The Prison Radio Association (PRA) is a British prison-based charity that operates National Prison Radio, a radio station which broadcasts programmes made by and for inmates in over 100 prisons in the United Kingdom and is the world's first national radio station of its kind.

Established in 2006, the PRA aims to reduce reoffending using the power of radio. Its objective is to support the education, relief and rehabilitation of offenders in custody and in the community, believing that equipping prisoners with skills and confidence is crucial in reducing reoffending rates.

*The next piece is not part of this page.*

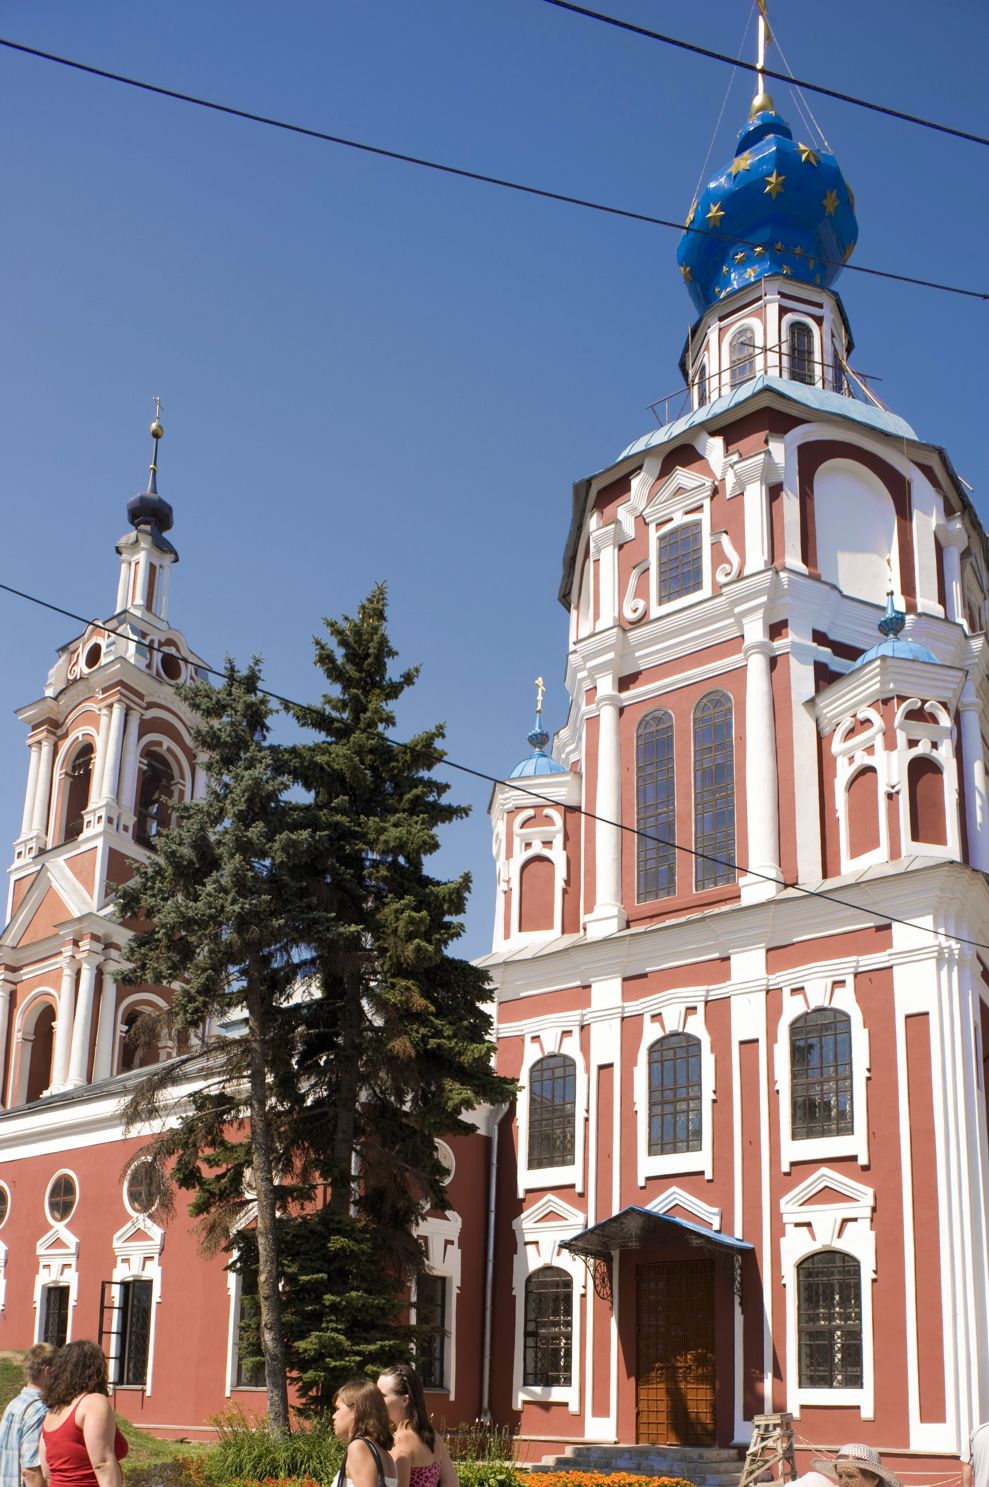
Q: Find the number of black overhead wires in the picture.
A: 3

Through National Prison Radio, the PRA helps provide prisoners with access to information on: accommodation; education; training and employment; health; drugs and alcohol; finance, benefits and debt; children and families; attitudes, thinking and behaviour.

== History ==
The PRA was established as a charity in 2006 by a number of people, including entrepreneur Roma Hooper OBE, advertising exec Mark Robinson and a manager at the BBC, Kieron Tilley. It was set up in response to increased interest from prisons across England and Wales in engaging with prison radio. The PRA aimed to offer guidance and expertise to prisons interested in setting up and running their own radio projects.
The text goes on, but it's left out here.